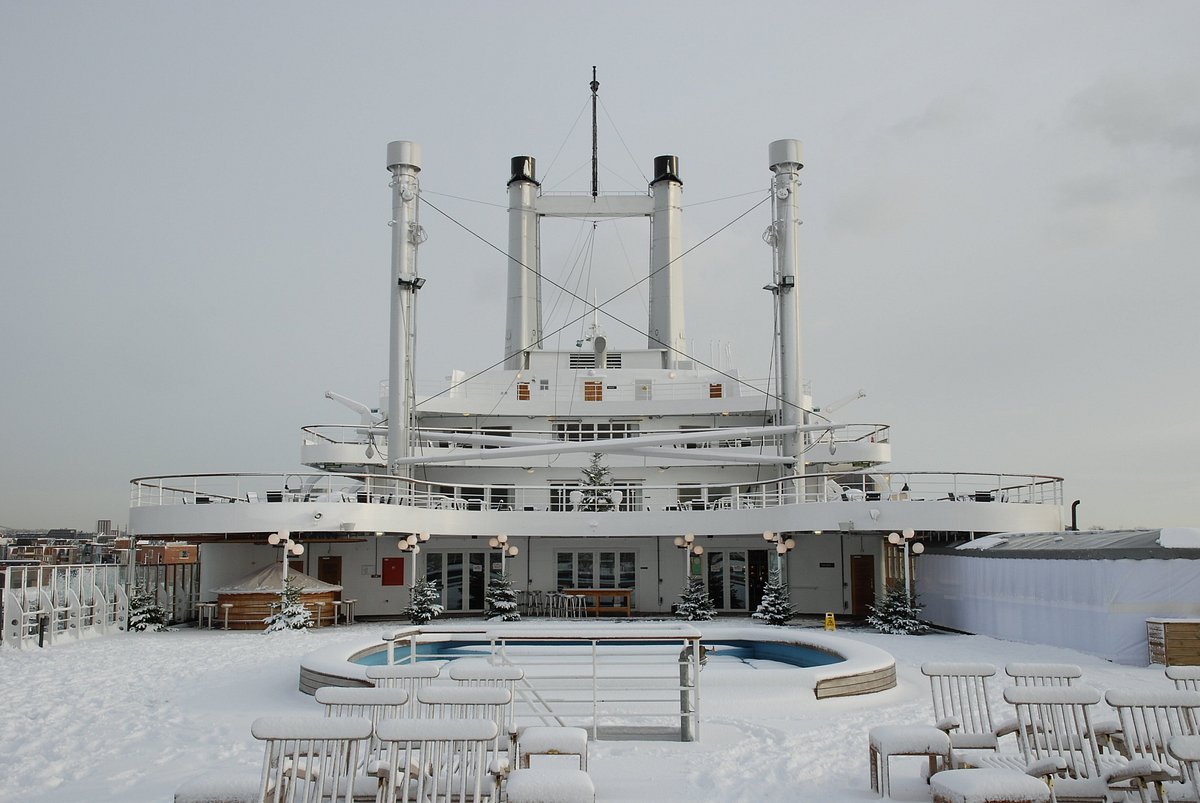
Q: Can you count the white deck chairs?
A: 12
==
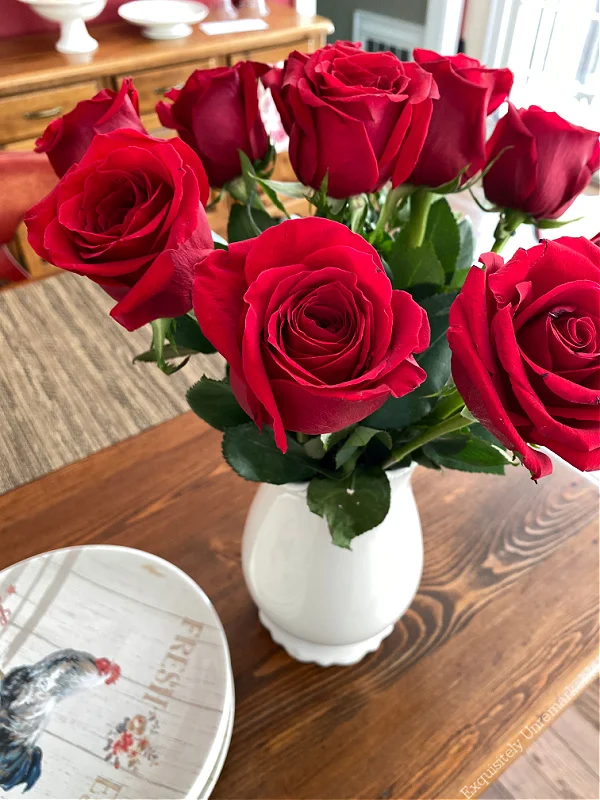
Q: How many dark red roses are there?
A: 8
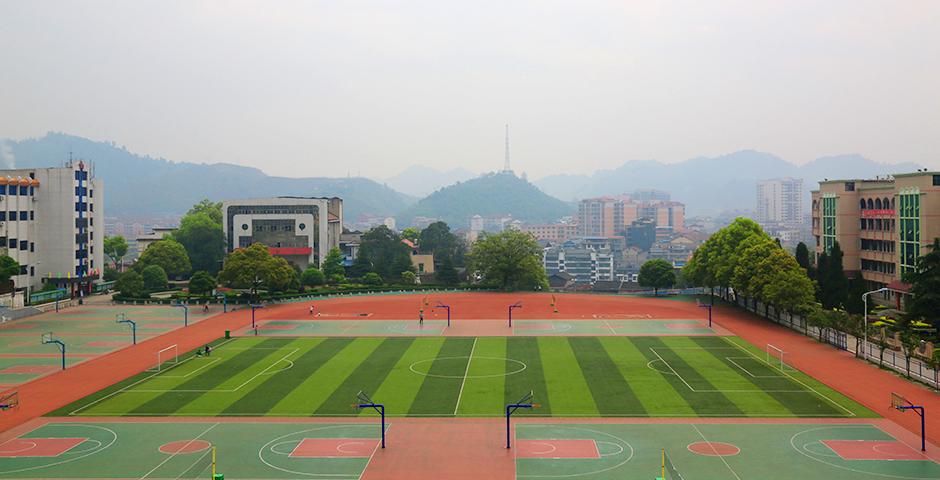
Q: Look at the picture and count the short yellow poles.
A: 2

- ASSIGNMENT
Which lines in the listing above include the string "count"? Copy each of them.

- OUTPUT
Q: Can you count the white deck chairs?
Q: Look at the picture and count the short yellow poles.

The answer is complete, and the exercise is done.